Friday, January 4, 2008
Primeiras impressões
Este é o discurso de Barak Obama ontem depois de saber da sua vitória no Iowa. Tem, parece-me, 3 palavras/significados-chave: 'esperança', 'mudança', 'união'.
Para muitos democratas/liberais pode saber a pouco e parecer sensaborão. Muitos na linha de Paul Krugman, Douglas Massey ou Thomas Frank talvez gostassem de algo mais assertivo/ofensino («I'm a liberal and that's what I stand for», etc.; ver por exemplo esta argumentação), que afirmasse a identidade democrata/liberal por contraposição à "conspiração conservadora" (expressão que já foi usada por Hilary Clinton), que reconhecesse que os últimos quase 30 anos foram efectivamente marcados por uma "guerra de classe", e que os democratas a perderam por falta de defesas, de estratégia, de táctica, de doutrina, etc. Talvez seja Edwards o que por vezes mais se aproxime desta linha que arrisca cair num certo populismo. Na esquerda americana, os leitores de Krugman, Massey e Frank et al. podem-se identificar com uma linha destas, mais dura (como, num certo sentido, me identifico), mas o perfil destes está, claro, longe do perfil do eleitorado norte-americano.
Para Barak Obama, adoptar estratégia seria suicida. Uma razão chega (entre outras que pudéssemos enumerar) para fugir a sete pés dela: é negro.

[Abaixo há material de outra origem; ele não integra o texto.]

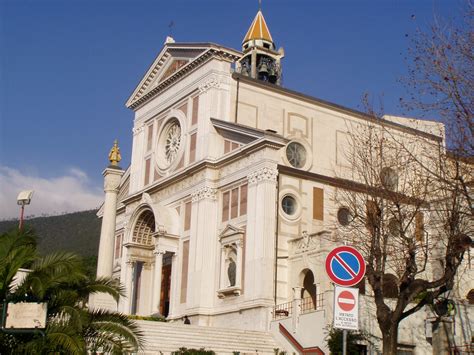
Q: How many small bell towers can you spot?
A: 1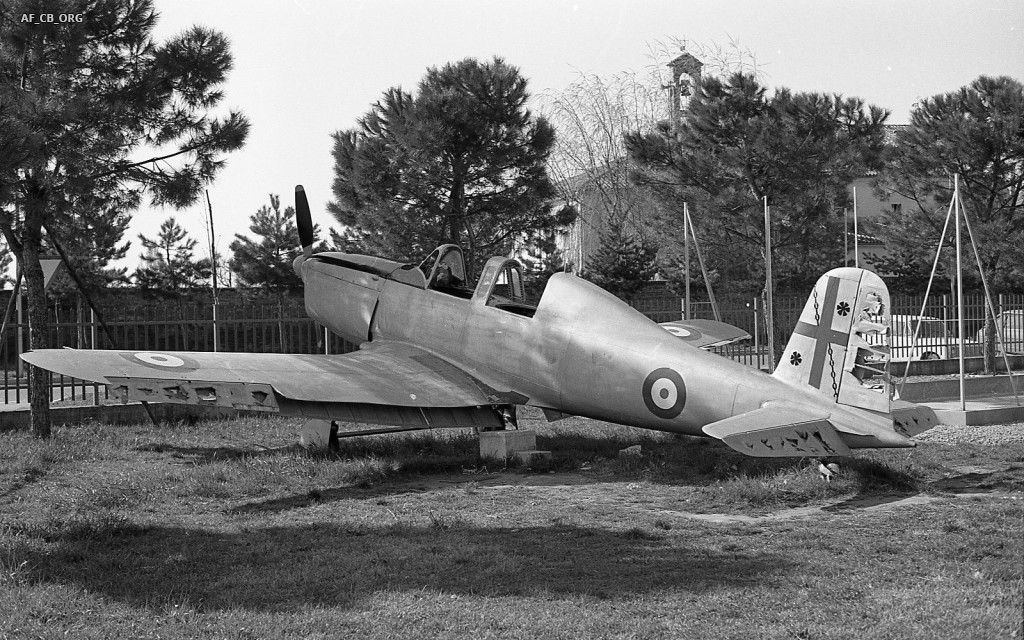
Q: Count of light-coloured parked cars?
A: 2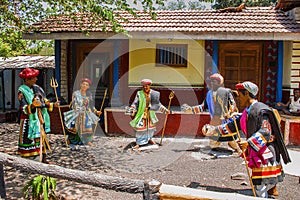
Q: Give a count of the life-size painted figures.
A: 5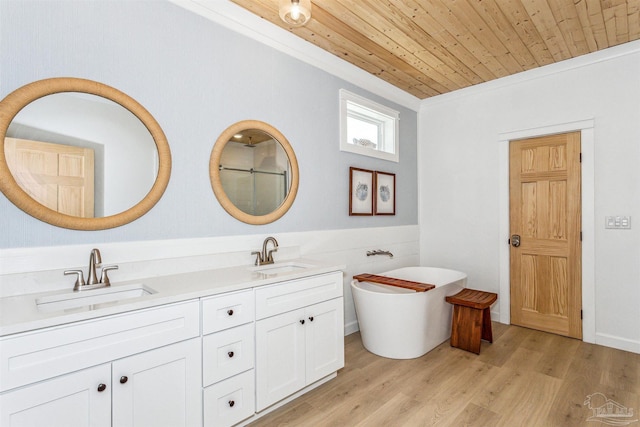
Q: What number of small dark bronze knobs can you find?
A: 7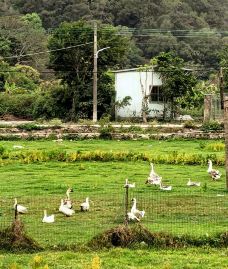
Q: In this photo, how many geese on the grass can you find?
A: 12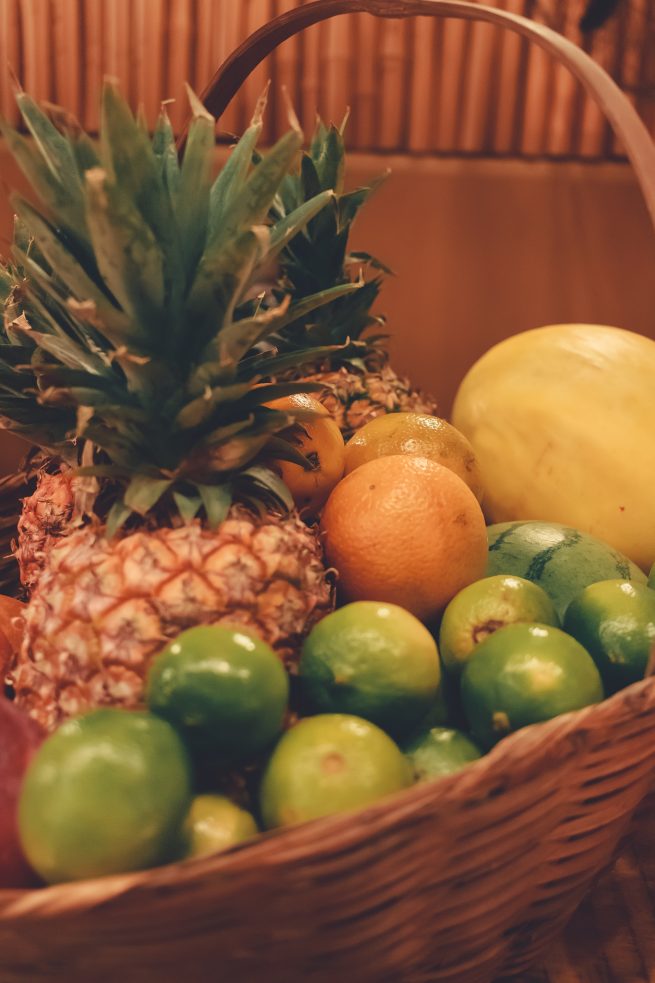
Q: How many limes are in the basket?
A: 9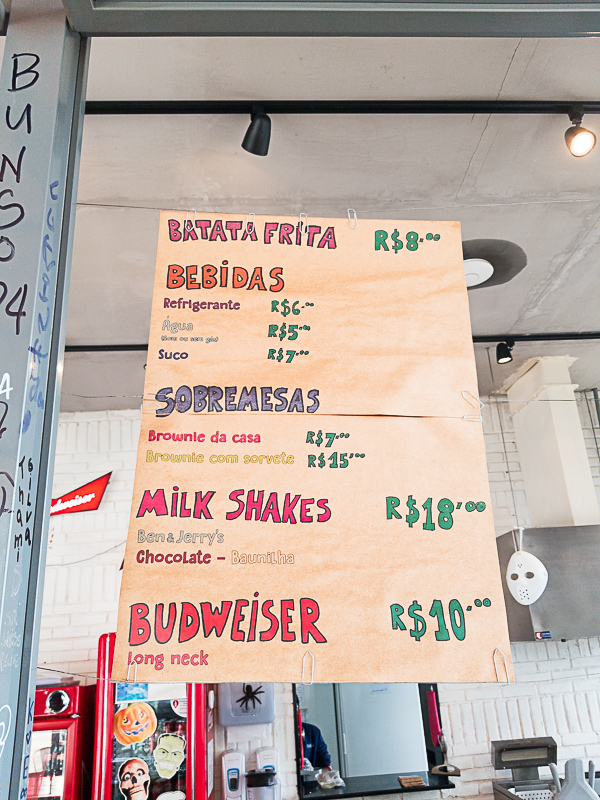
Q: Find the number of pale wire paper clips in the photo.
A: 11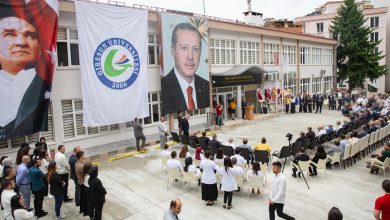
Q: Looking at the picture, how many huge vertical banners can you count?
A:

Se Obama fizesse uso dela, não só partia a nação ao meio entre blue states e red states; desfazia também as suas potenciais constituencies em migalhas, porque uma estratégia assertiva/agressiva seria imediatamente associada ao ressentimento negro; não a class war, mas uma race war. Quando mais não seja pela sua cor de pele, Obama será obrigado a parecer o mais reconcialiador dos candidatos democratas («We are not a group of blue states and red states; we are the United States of America»).
Mas ele não se apresenta como um reconcilador mole. Pelo contrário, Obama joga com as armas que tem: a afirmação da mudança pela coragem e pela esperança. 'Mudança' significa aqui, antes de mais, acabar com a forma de fazer política que identifica como contraproducente, baseada no insulto fácil e na caricatura ideológica que muitos afirmam ser um dos problemas sérios na discussão e na decisão política nos EUA. Obama sabe perfeitamente que parte do eleitorado está francamente descontente com a política, e que a espiral do cinismo de muitos eleitores só favorece os Republicanos.
Claro: há a 'mudança' numa série de áreas de policy que são centrais para o eleitorado democrata e para as classes médias e trabalhadoras (saúde, emprego/salários, imigração, etc.); mas é grande a dificuldade em percebermos, nesta altura, diferenças sérias entre os programas de Obama e Clinton (provavelmente elas não existem, e talvez não venham sequer a existir, mas isso fica lá mais para a frente). Obama sabe que é pelo estilo, pelo discurso, e pelo uso do carisma - e ele sabe que o tem, e que o que diz e como o diz pode ser tremendamente inspirational - que pode ganhar pontos a Clinton. Hilary é alguém que pode invocar experiência e competência, mas não pode invocar vontade ou sentido de 'mudança'; ela nunca deixará de ser a candidata do establishment. Essa é uma marca conservadora - no sentido mais neutro da palavra - que sempre jogará contra ela - e a favor de Obama.
Dirão que é pouco. Mas quando as coisas estão too close to call, esse 'pouco' pode ser gigante: é o je ne sais quoi que arrasta as multidões. JFK, obviamente, tinha-o.